_Directions for this task:_ Your response should contain every line from the data below that holds the string "wooden".

_Stored data entries:_
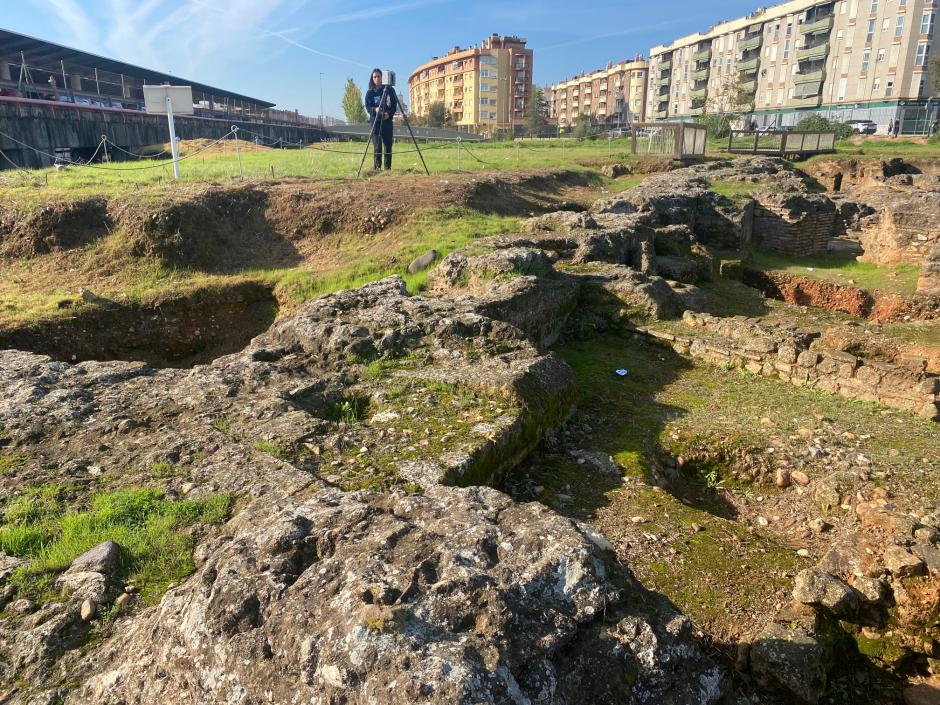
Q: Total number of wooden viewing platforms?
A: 2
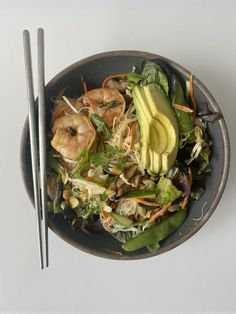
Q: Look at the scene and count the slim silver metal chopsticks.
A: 2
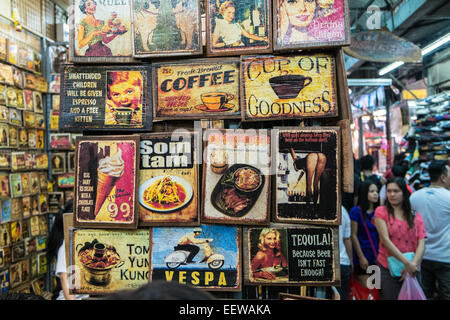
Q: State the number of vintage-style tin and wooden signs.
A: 14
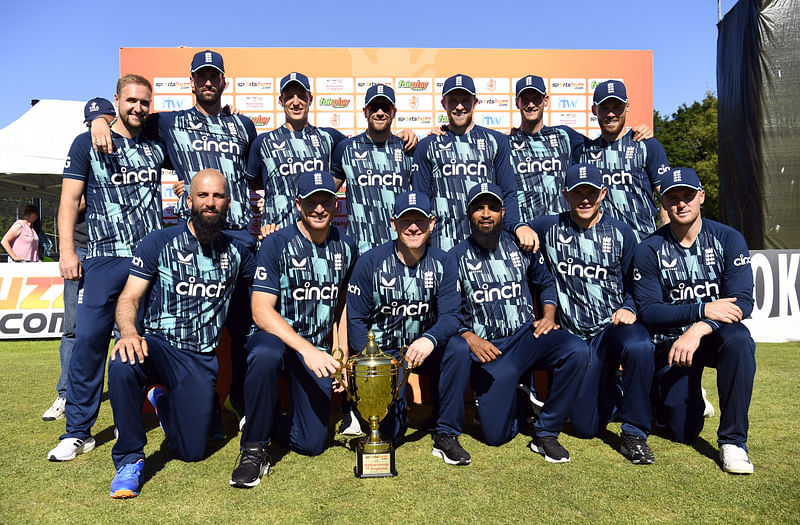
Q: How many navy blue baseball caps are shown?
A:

_Solution to the exercise:_
Q: Total number of wooden viewing platforms?
Q: State the number of vintage-style tin and wooden signs.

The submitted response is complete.